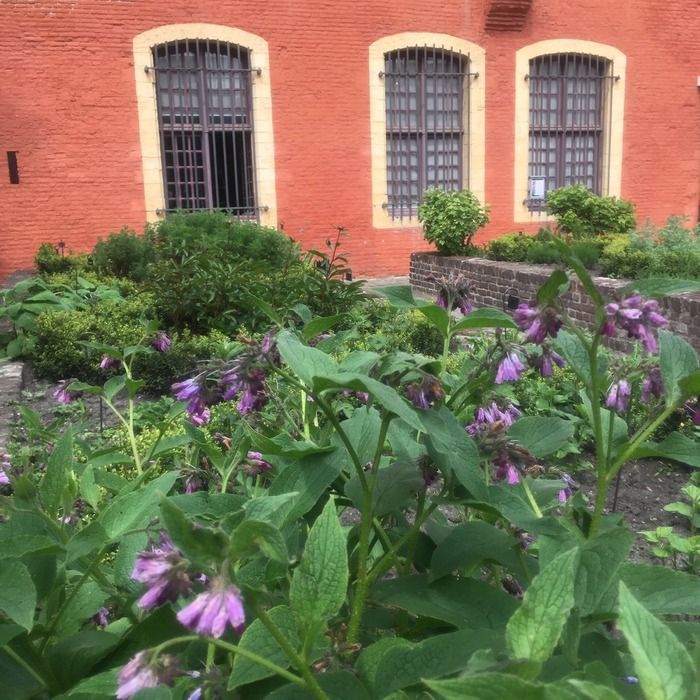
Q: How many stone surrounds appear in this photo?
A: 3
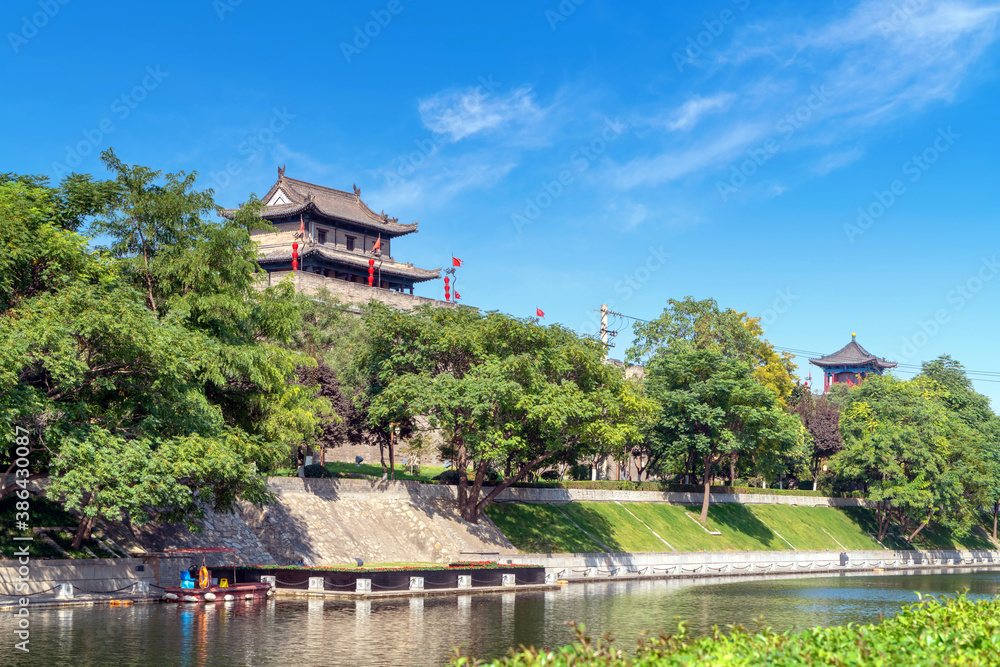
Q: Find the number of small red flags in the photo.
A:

* * *

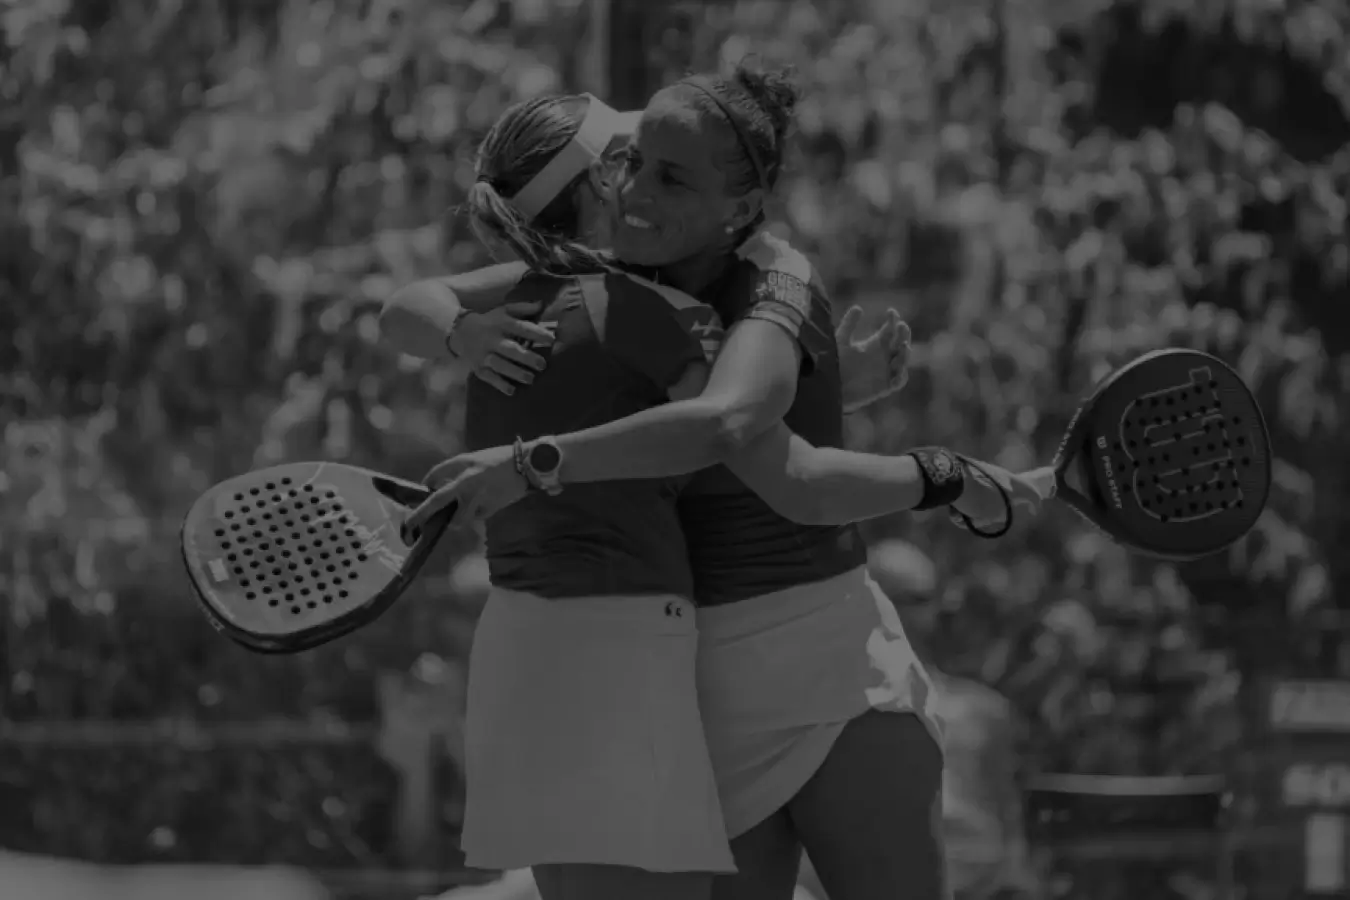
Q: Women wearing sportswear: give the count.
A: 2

==

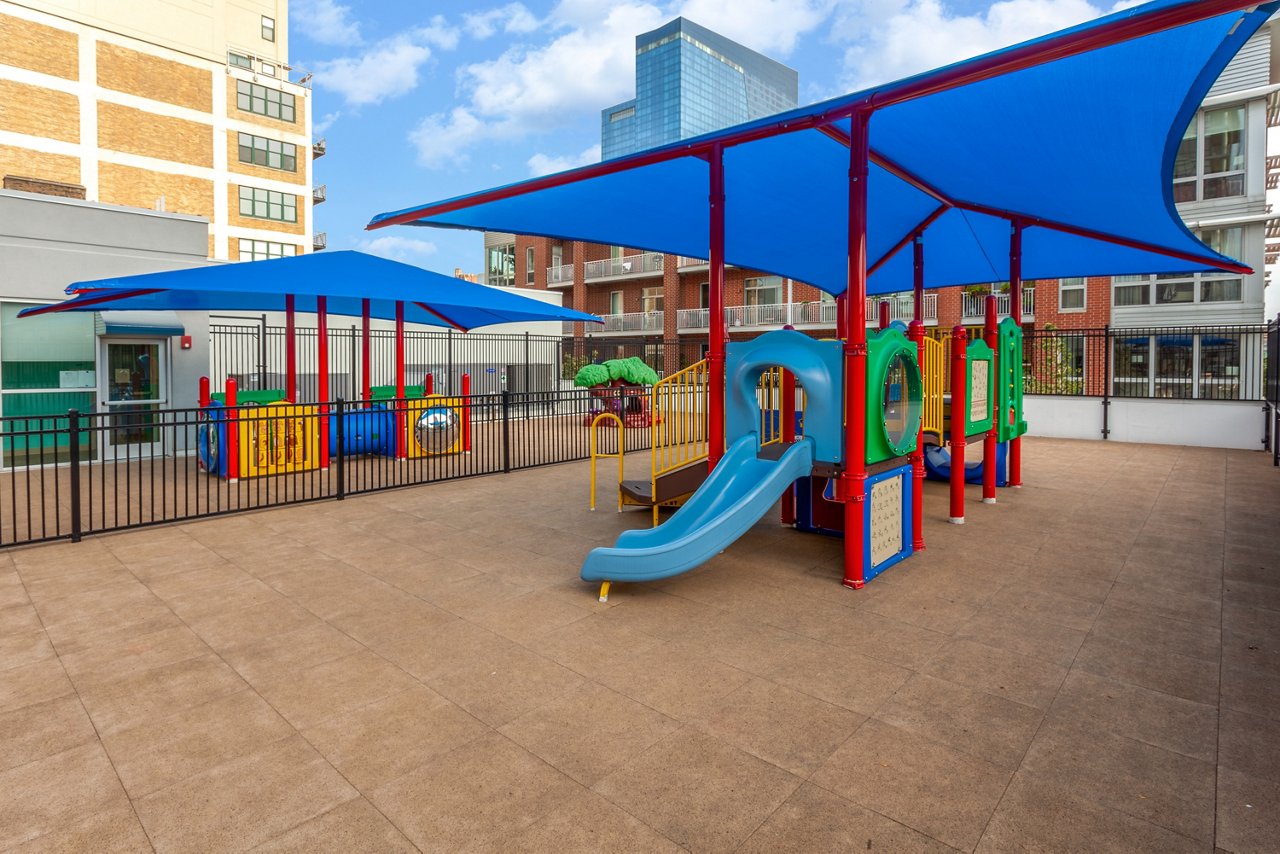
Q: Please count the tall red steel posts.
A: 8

PROBLEM REQUIREMENTS: If a line of the data contains "photo", copy it out.

EXERCISE ANSWER:
Q: How many stone surrounds appear in this photo?
Q: Find the number of small red flags in the photo.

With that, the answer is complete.